Published in final edited form as: Eur J Neurosci. 2005 Apr;21(8):2285–2290. doi: 10.1111/j.1460-9568.2005.04053.x

Speed limits in the cerebellum: constraints from myelinated and unmyelinated parallel fibers

Krysta D Wyatt 1, Patima Tanapat 1, Samuel S-H Wang 1,2,
PMCID: PMC1201546  NIHMSID: NIHMS4387  PMID: 15869526

Abstract

Cerebellar parallel fibers are among the thinnest known vertebrate axons and represent an extreme anatomical adaptation. Until now a systematic examination of their properties across species has not been carried out. We used transmission electron microscopy and light microscopy to compare parallel fibers in mammals of different brain sizes. From mouse to macaque, the average unmyelinated parallel fiber diameter was 0.2–0.3 μm, consistent with the idea that they are evolutionarily selected for compactness. Average unmyelinated parallel fiber diameter scaled up slightly with brain size, and across species the estimated total conduction time is 5–10 ms. However, these conduction times can vary by milliseconds, and unmyelinated PFs consume large amounts of energy per action potential. These functional disadvantages are overcome in myelinated parallel fibers, which we found in the deep regions nearest the Purkinje cell layer in marmoset, cat and macaque. These axons were 0.4–1.1 μm wide, have expected conduction times of 0.5–1.0 ms, and may convey fast feedfoward inhibition via basket cells to Purkinje cells.

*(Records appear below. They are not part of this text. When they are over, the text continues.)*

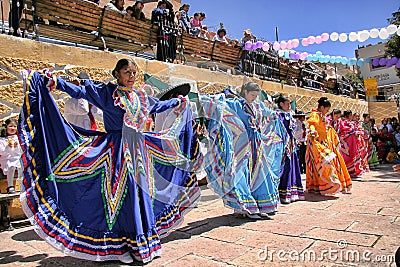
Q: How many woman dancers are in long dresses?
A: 8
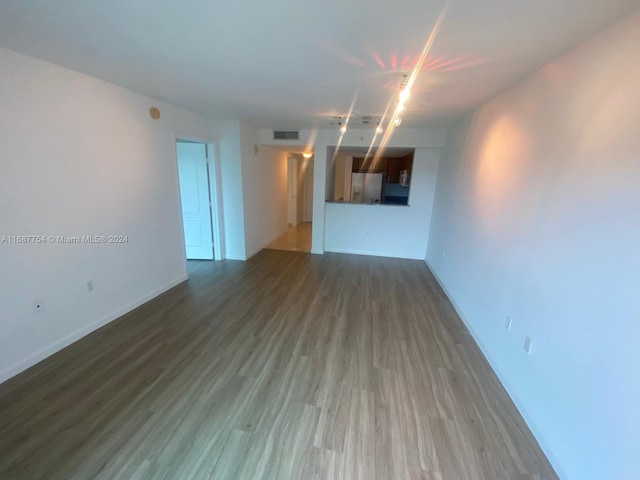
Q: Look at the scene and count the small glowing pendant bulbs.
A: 5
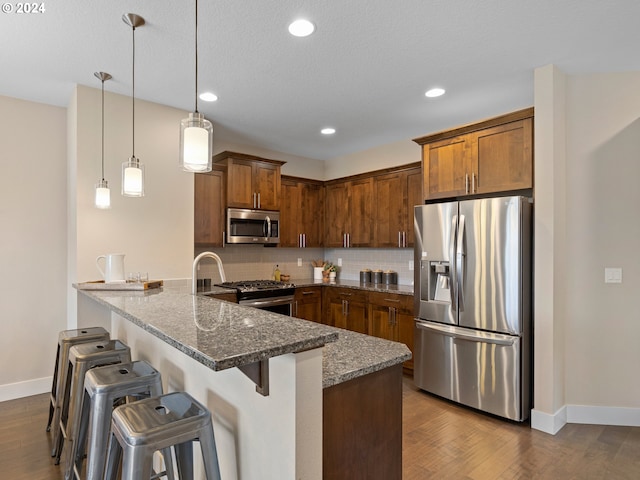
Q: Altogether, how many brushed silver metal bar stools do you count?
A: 4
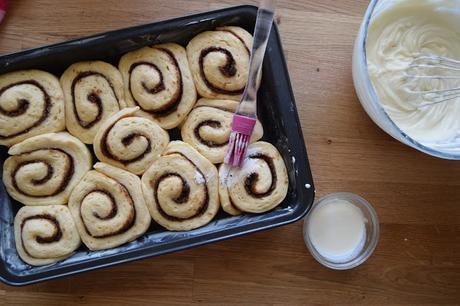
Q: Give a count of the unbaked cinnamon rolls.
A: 11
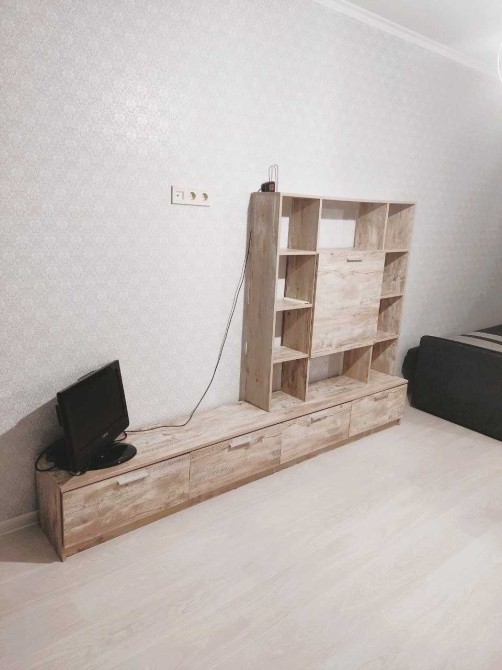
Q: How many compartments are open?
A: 10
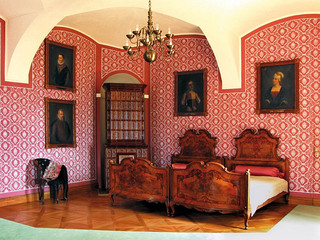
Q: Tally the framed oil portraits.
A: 4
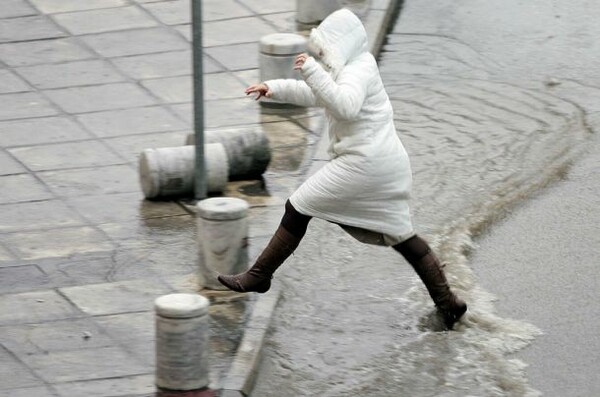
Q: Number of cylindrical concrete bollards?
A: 6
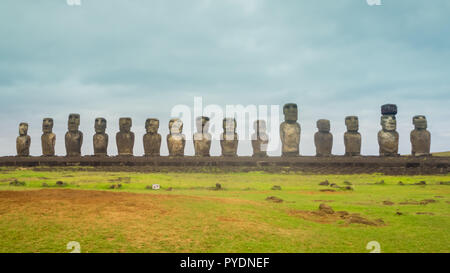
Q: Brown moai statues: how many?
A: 15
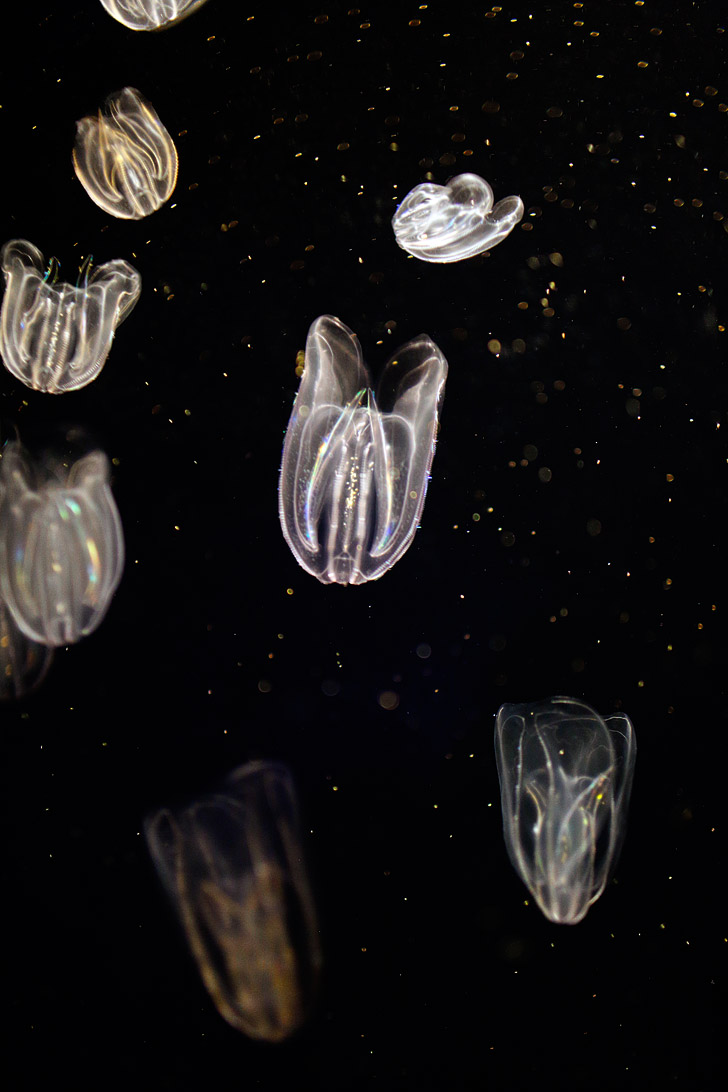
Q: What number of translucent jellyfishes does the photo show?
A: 9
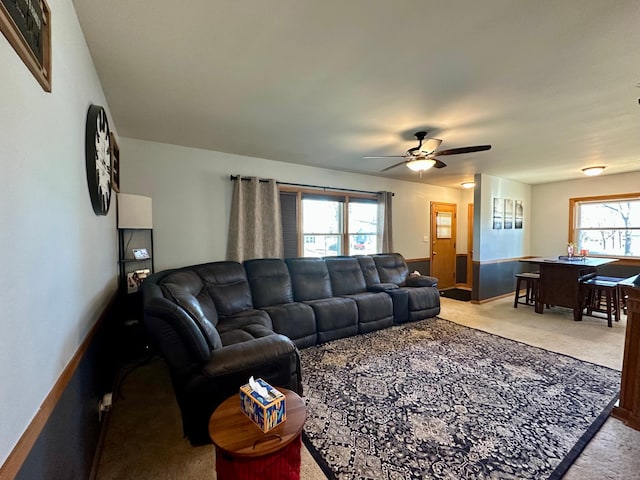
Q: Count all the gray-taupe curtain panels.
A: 2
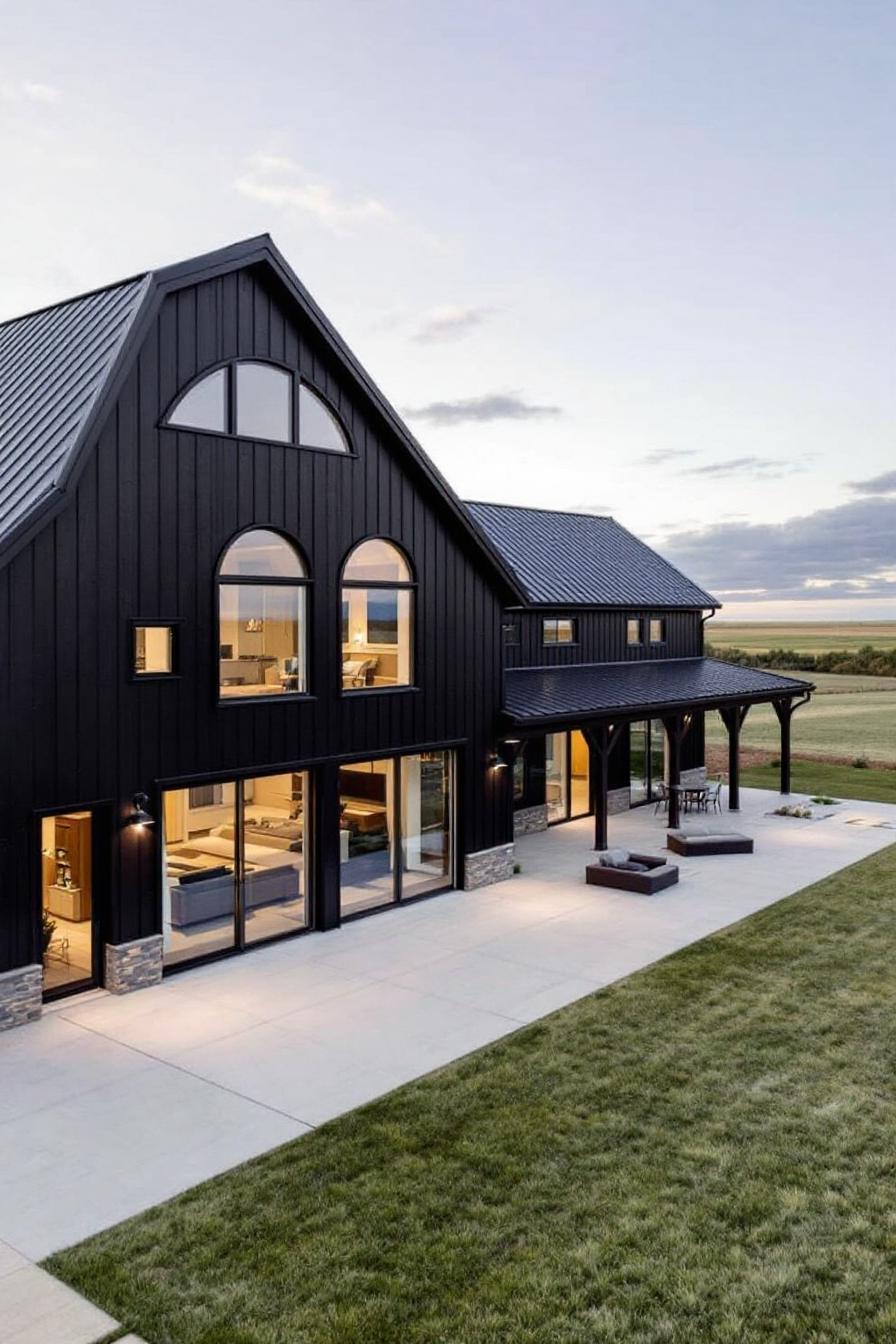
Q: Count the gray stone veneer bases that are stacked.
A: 6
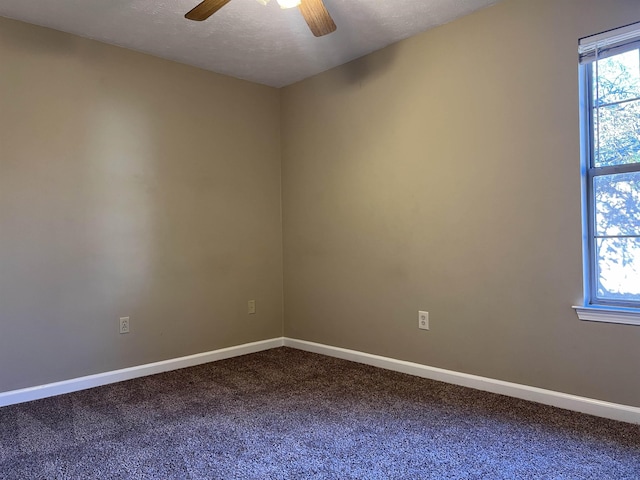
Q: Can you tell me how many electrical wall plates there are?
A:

Keywords: brain evolution, cerebellum, optimization, perceptron

Abbreviations: MPFs, myelinated parallel fibers; PFs, parallel fibers; TEM, transmission electron microscopy

Introduction

The layout and microstructure of cerebellar parallel fibers (PFs) may provide clues about their functional role. PFs are granule cell axons, which ascend through the Purkinje cell layer to the molecular layer, bifurcate, and pass through the dendritic trees of the Purkinje neurons (Fig. 1A). In the rat (Harvey & Napper, 1991) each granule cell forms hundreds of synapses on Purkinje neurons and interneurons, and each Purkinje cell receives approximately 200 000 PF synapses and inhibitory inputs. Axons from the Purkinje cells form the only efferent pathways from the cerebellum. This massive divergence and convergence motivated Marr (1969), Albus (1971) to propose that the cerebellar cortex acts as a pattern detector in which the number of Purkinje cell inputs is very high as part of a sparse coding scheme.

Fig. 1.

Fig. 1

Unmyelinated and myelinated parallel fibers of the cerebellum. (A) Cerebellar anatomy (Ramon y Cajal, 1911). (B–D) Electron micrographs from marmoset cerebellum. All images are sagittal sections from lobule VI (×3150 direct magnification). Pc, Purkinje cell; Pcd, Purkinje cell dendrite; bc axon, basket cell axon; mpf, myelinated PF. (B) Lower molecular layer, adjacent to a Purkinje cell. (C) Middle molecular layer, approximately 90 μm from Purkinje cell. (D) Upper molecular layer, approximately 40 μm from the pial surface. (E) Unmyelinated PF diameters (average and SD) for five different species as a function of brain diameter. Brain diameters were obtained as described in Shultz et al. (2003), and were (in cm): mouse 0.9, rat 1.4, marmoset 2.4, cat 3.8, macaque 5.5. (F) Unmyelinated PF diameter as a function of position in molecular layer in cat. (G) Unmyelinated PF diameter as a function of distance from the Purkinje cell layer in mouse, marmoset, and macaque. In (F) and (G), each point represents data from one TEM image.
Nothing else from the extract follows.